═══ LISTED RECORDS

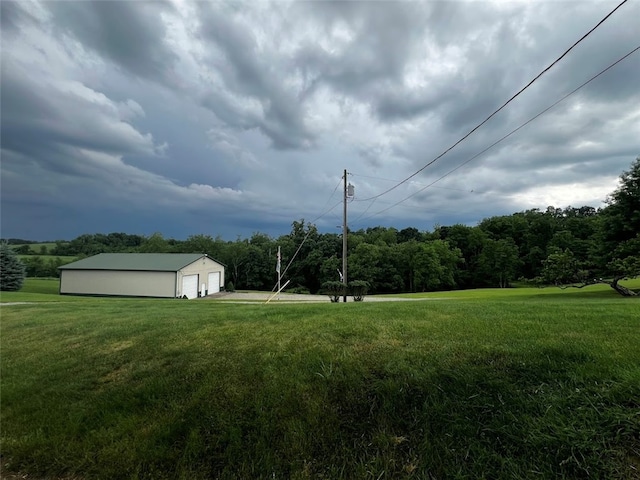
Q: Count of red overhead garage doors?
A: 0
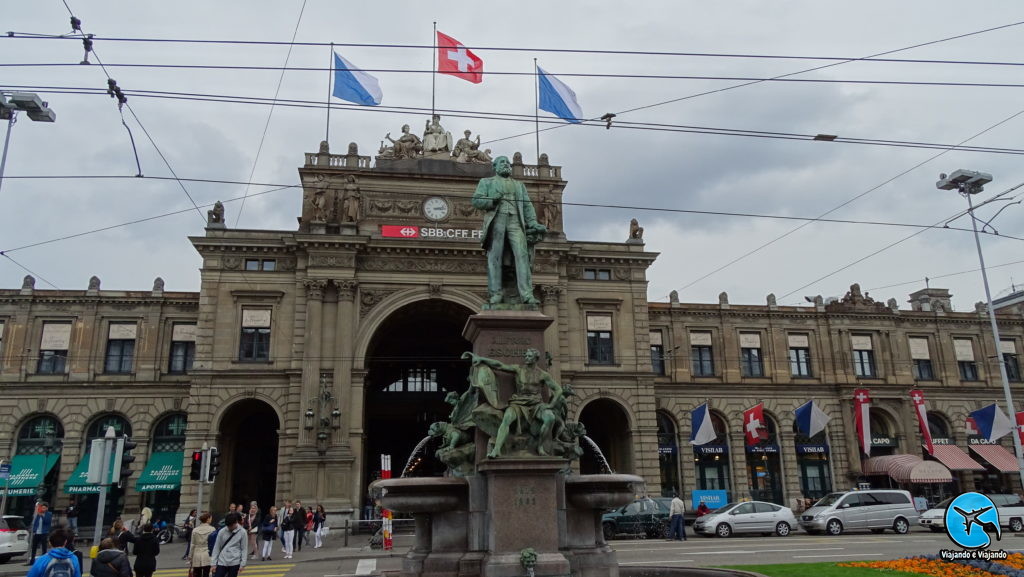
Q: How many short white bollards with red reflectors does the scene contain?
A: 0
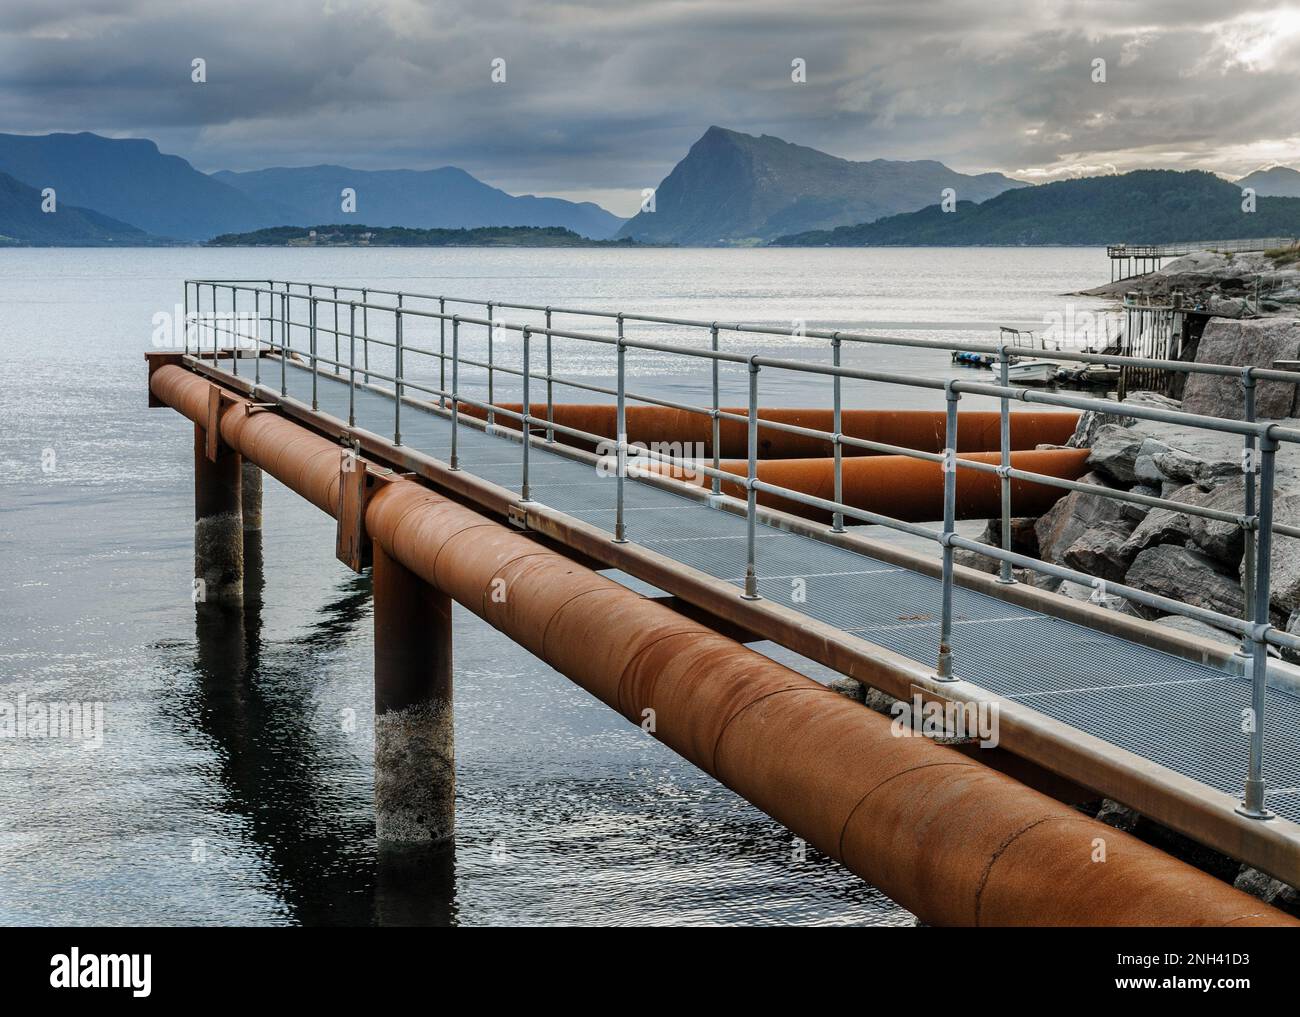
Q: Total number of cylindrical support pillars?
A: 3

══════

▶ [TASK PROMPT]: Pictures stay out of this copy; write out the entries above exactly.

▶ [SOLUTION FOR THIS PROBLEM]:
Q: Count of red overhead garage doors?
A: 0
Q: How many short white bollards with red reflectors does the scene contain?
A: 0
Q: Total number of cylindrical support pillars?
A: 3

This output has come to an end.